The Reserve Bank of Australia has raised the cash rate by 0.25% yesterday, bringing it to 4.10% as inflation remains a concern despite ongoing cost-of-living pressures. For borrowers, this means interest rates are moving higher again, and the impact will likely be reflected in home loan repayments in the coming weeks.

If you are on a variable home loan, your lender is likely to pass on this increase, which will raise your monthly repayments. As a general guide, a 0.25% rise could add around $70–$80 per month to a $500,000 loan, although the exact figure will depend on your interest rate and loan terms. For example, a borrower with a $650,000 mortgage and 25 years remaining could see repayments increase by roughly $100 per month following this change.

While a single increase may seem manageable, the effect of multiple rates rises over time can place pressure on household cash flow. This is particularly relevant for those already managing higher everyday expenses. Higher interest rates also tend to reduce borrowing capacity, which may affect how much lenders are willing to offer and could influence activity in the property market.

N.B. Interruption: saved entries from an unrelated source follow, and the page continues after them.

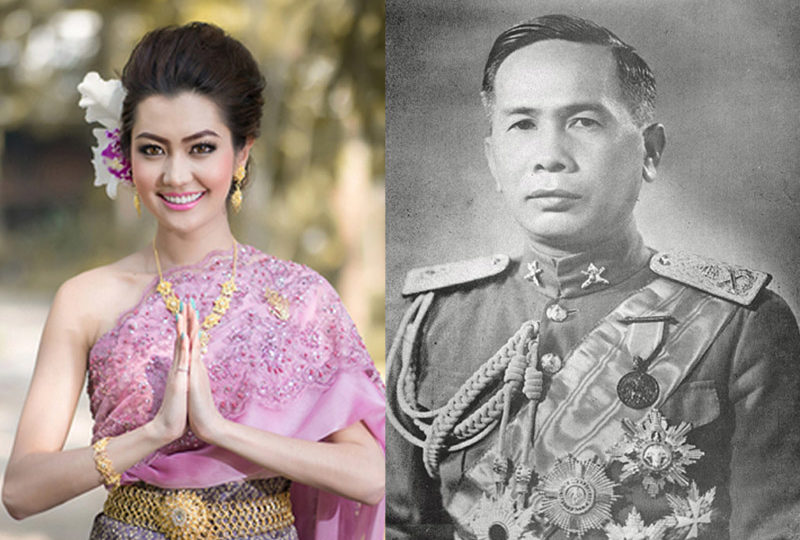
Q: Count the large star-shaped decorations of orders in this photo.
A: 5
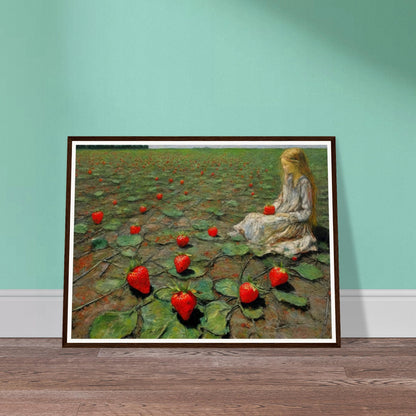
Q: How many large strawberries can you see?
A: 5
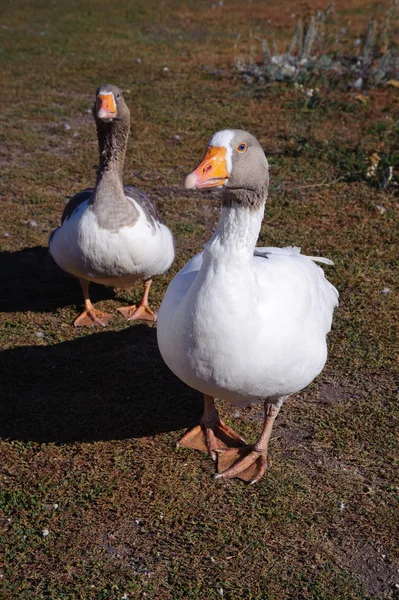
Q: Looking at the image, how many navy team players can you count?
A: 0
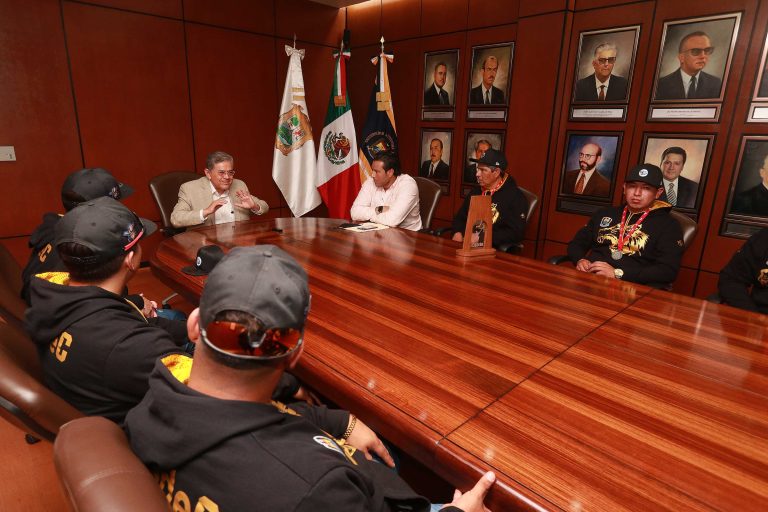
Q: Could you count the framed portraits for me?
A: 10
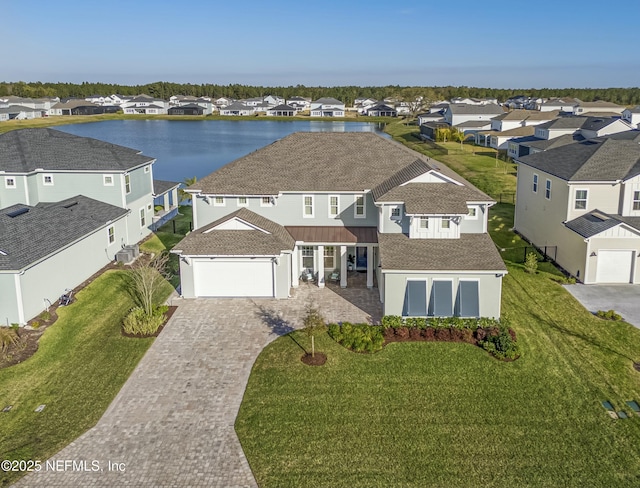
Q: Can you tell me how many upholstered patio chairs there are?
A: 2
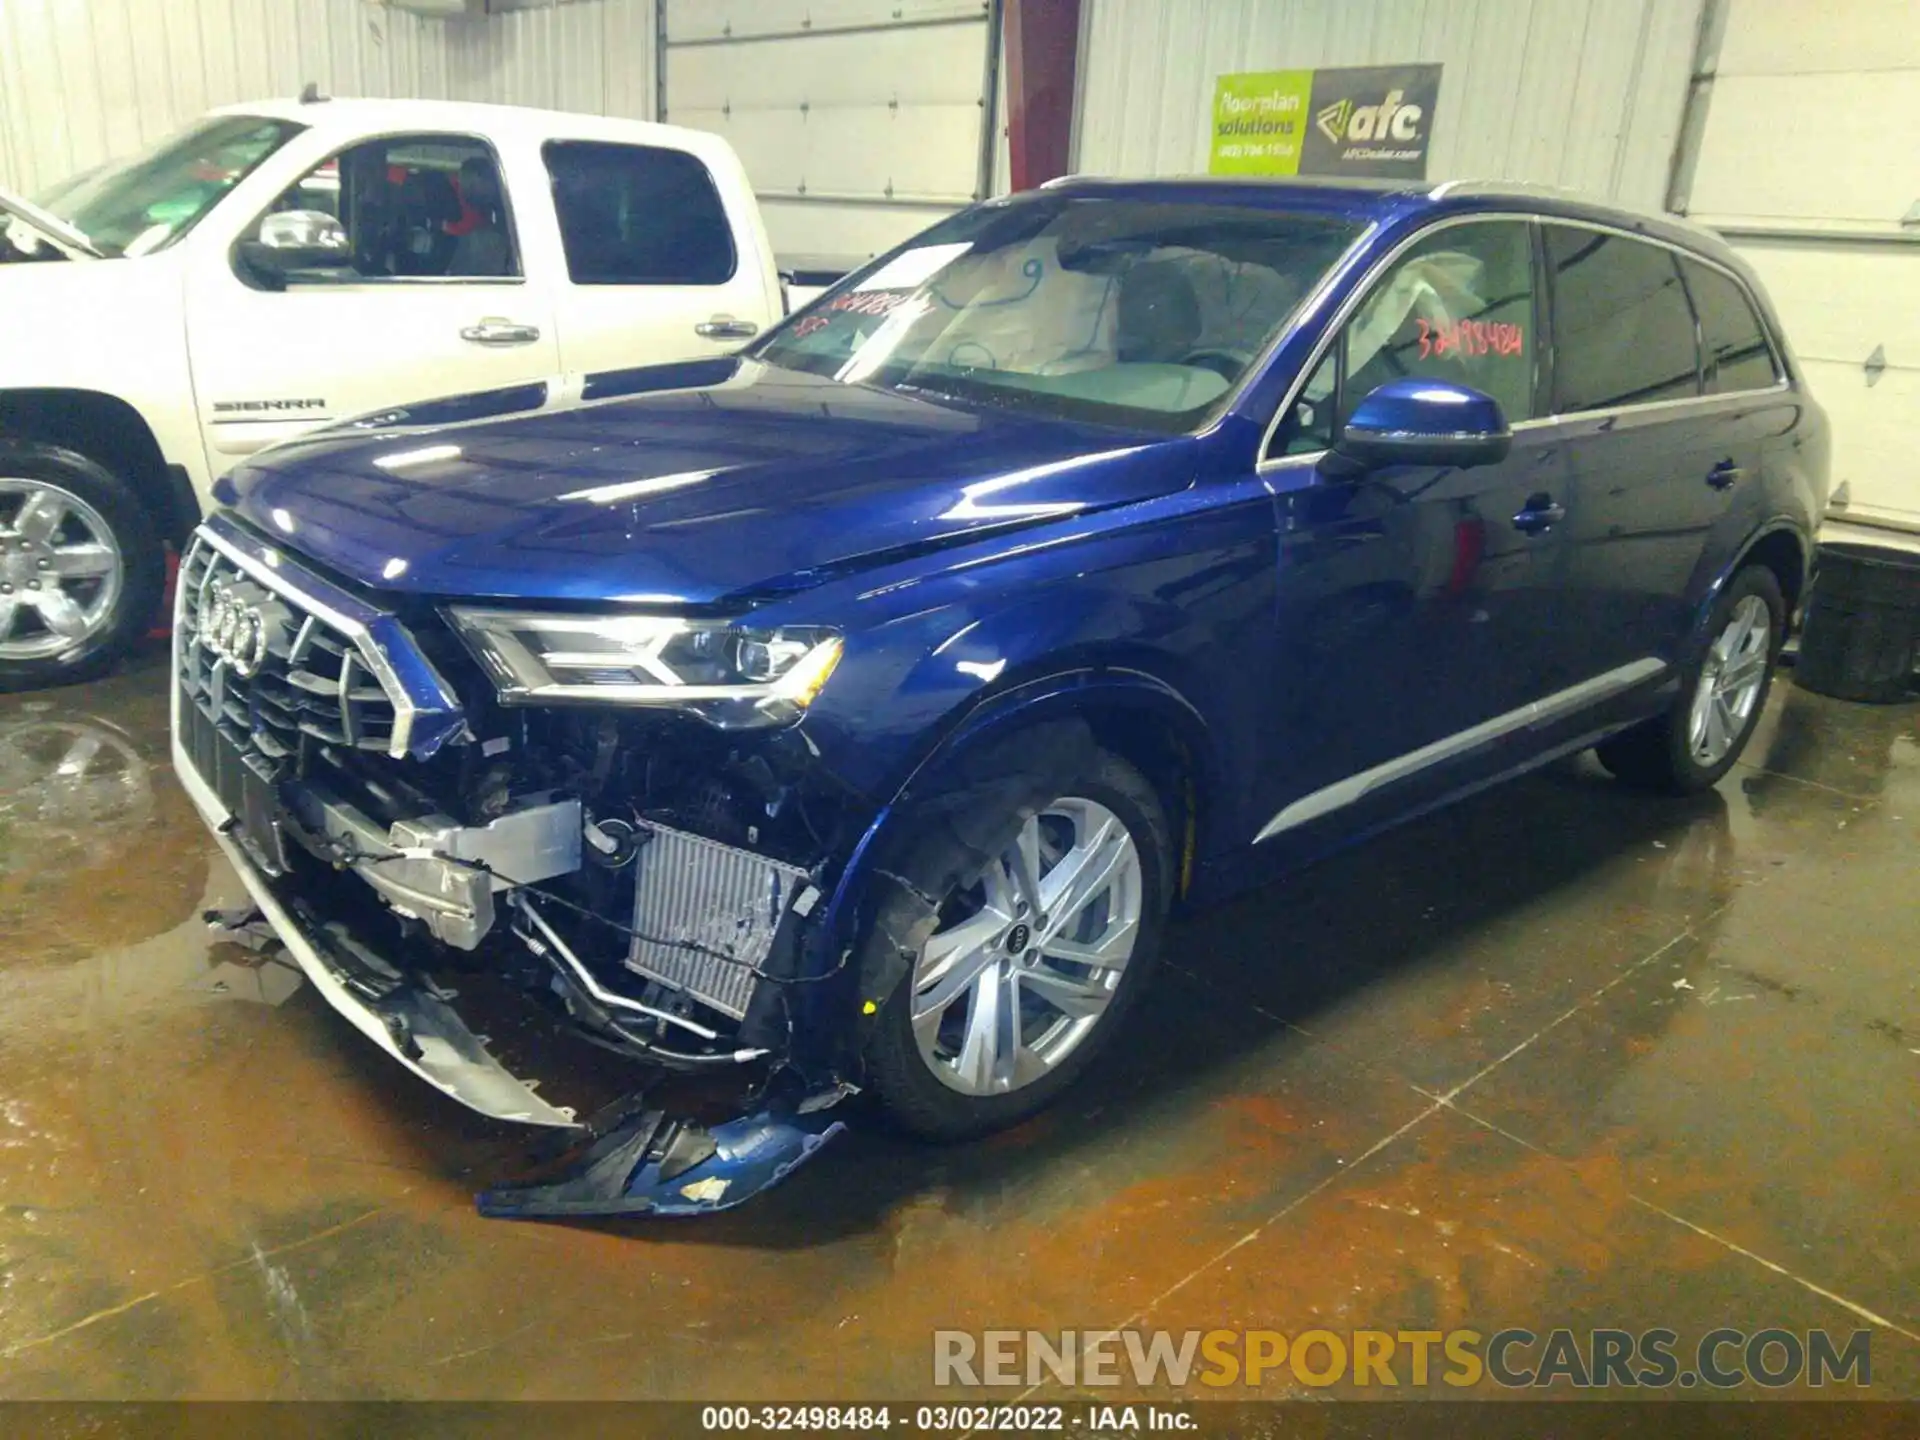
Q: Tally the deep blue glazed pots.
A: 0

Given these changes, it may be a good time to review your current loan and understand how your repayments may shift. Online tools such as the Money.com.au | Compare, Switch & Get Expert Help , Westpac, and ABC mortgage calculators can help provide a general estimate and give you a clearer picture of your position.

If today’s rate rise leaves you unsure about your next steps, our mortgage experts and financial advisers can review your loan, compare options across lenders, and help you find an approach that suits your situation. You can book a free, no-obligation 15-minute online consultation using the link below or request a call-back on 1300 726 082.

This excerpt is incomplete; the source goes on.